:: PROBLEM REQUIREMENTS ::
In the listing below, every line with the word "dark" needs to be copied.

BEGIN LISTED ENTRIES

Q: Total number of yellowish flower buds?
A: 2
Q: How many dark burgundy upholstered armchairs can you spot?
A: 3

END LISTED ENTRIES
BEGIN LISTED ENTRIES

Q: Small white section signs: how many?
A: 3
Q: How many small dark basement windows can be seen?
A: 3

END LISTED ENTRIES

:: EXERCISE ANSWER ::
Q: How many dark burgundy upholstered armchairs can you spot?
Q: How many small dark basement windows can be seen?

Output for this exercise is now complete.